Wish List: Multiparty FaceTime video

Note: This story has not been updated for several years.

Steve Jobs and Jony Ive introduce FaceTime.
Steve Jobs and Jony Ive introduce FaceTime in 2010.

Enough of last week’s negativity–for the moment, anyway–and let’s turn once again towards the aspirational. Last night, five of my friends and I defeated the Atheon in Destiny’s Vault of Glass raid; it was a suitably epic undertaking, hampered only by the fact that the voice chat on the Xbox 360 still sucks after all these years. So we turned instead to a Google Hangout, which unquestionably provided both better quality and more reliability.1

But this got me thinking. In the book I recently co-authored with pal Jeff Carlson, we discuss keeping in touch with your family via video chat. While Apple’s FaceTime is great for one-on-one interactions, it doesn’t support multiparty video chats. So if you have many farflung friends or family who want to chat, you have to look elsewhere: Google Hangouts work pretty well, and Skype has begun to offer its formerly pay-only multiparty video chats to everybody (though it’s not currently available on every platform). Those are just two of the most popular options; there are plenty of others. But it’s one ring into which Apple hasn’t yet thrown its hat.

FaceTime Audio
“Add Call” lets you have a multiparty FaceTime Audio chat.

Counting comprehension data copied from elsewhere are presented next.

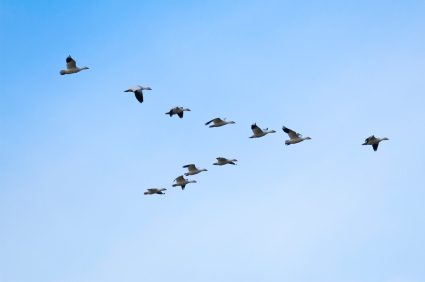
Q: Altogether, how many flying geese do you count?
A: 11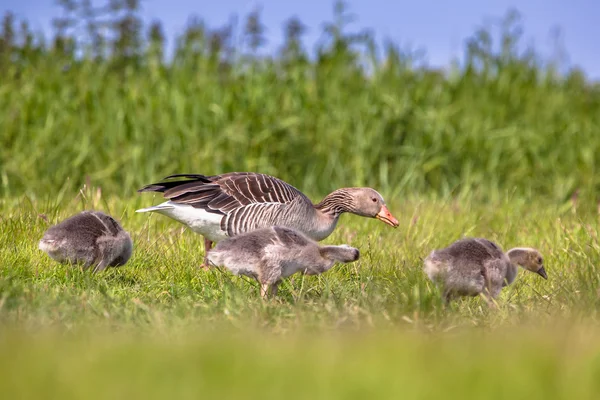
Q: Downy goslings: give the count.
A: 3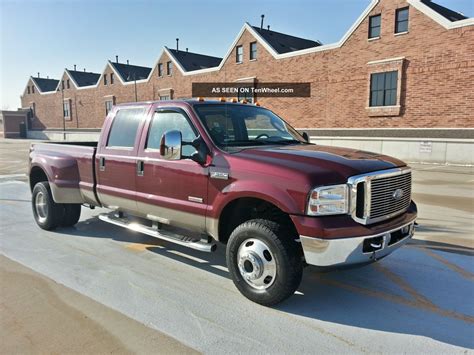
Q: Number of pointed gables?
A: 6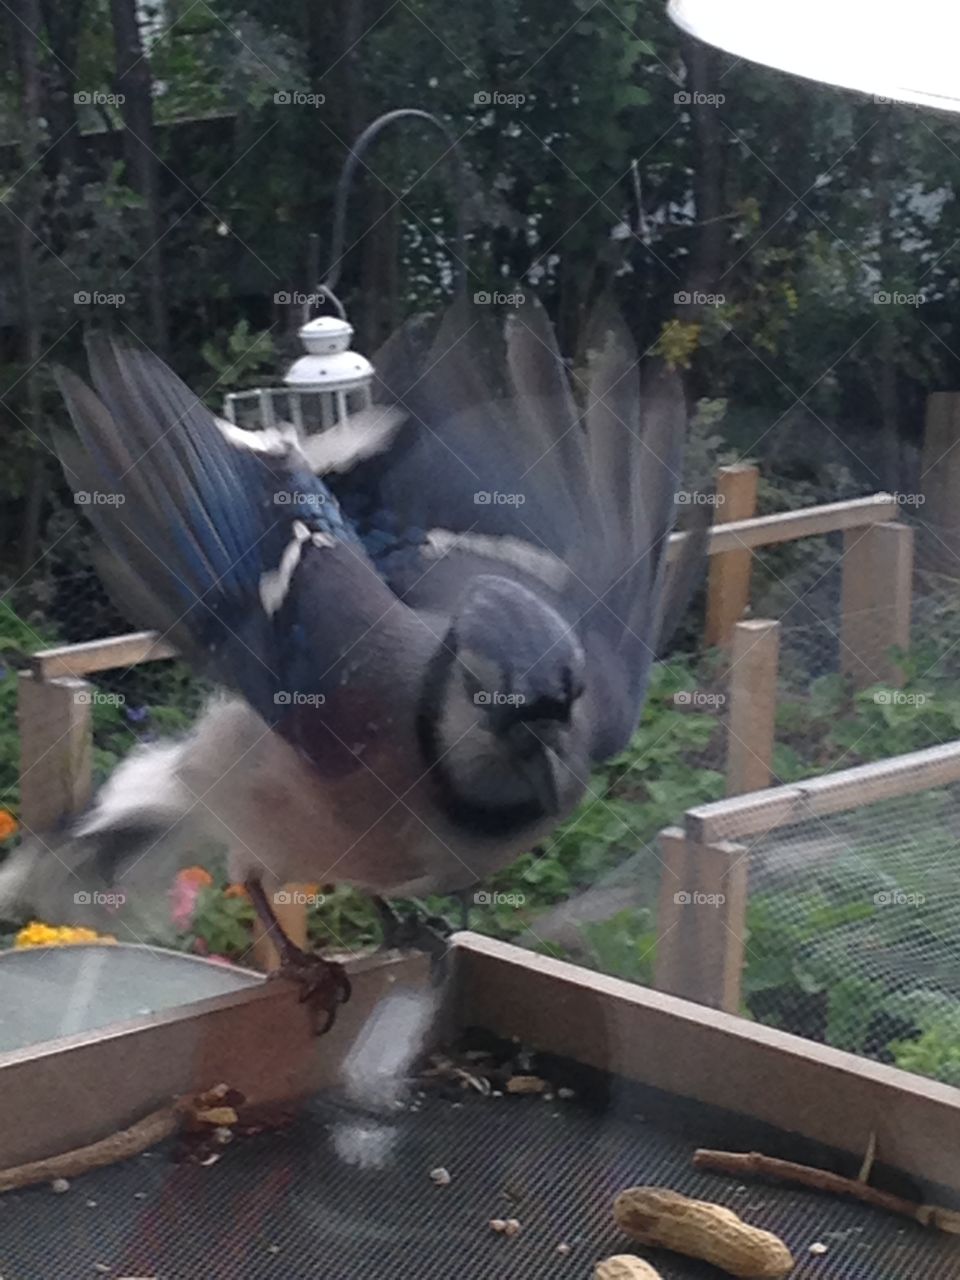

Interestingly enough, FaceTime Audio does allow for multiparty connections, though it’s a little bit hidden.2 And Mac users might remember that earlier versions of iChat (now Messages) actually had support for up to four people in a video chat; it was surprisingly high-quality and easy-to-use for the time. Still, it’d be great to see Apple bring the same simplicity and ease-of-use3 to multiparty video chats that it has to the one-on-one model.

I still prefer FaceTime for one-on-one conversations; in fact, I used it just yesterday, and this morning a friend suggested we FaceTime each other as we shovel out our respective cars. But anything more than that, whether it be a podcast, D&D session, or Destiny raid, means turning to the oft-finicky process of setting up a Hangout or Skype call. (Getting people’s contact info, inviting them, sending out URLs, and so on.)

Of course, not all of my friends and family are iOS users, so it would also help immensely if FaceTime was indeed an open standard…but that’s another kettle of fish entirely.


  1. I can’t tell if this is purely anecdotal, but in my experience Xbox Live voice chat on the 360 has gotten worse and worse. We frequently get situations where people say things that just don’t come through. Or where only part of a sentence comes through. Which gets annoying fast: “Why’d you do that?!” “You said to!” “I said don’t do that!” 
  2. You have to start a FaceTime Audio call, then tap the Add Call button and choose someone else to conference in. It’s an interface that was amazingly easy when the original iPhone used it for conference calling, but that’s because the alternative was typing arcane codes on a number pad. 
  3. Amusingly, if you go back and watch the WWDC 2010 keynote where Steve Jobs introduces FaceTime, he brags that it requires no setup…and here’s the page on Apple’s site about how to set up FaceTime. Granted, it’s easy, but it’s not nothin’. 

[Dan Moren is the East Coast Bureau Chief of Six Colors. You can find him on Mastodon at @dmoren@zeppelin.flights or reach him by email at dan@sixcolors.com. His latest novel, the supernatural detective story All Souls Lost, is out now.]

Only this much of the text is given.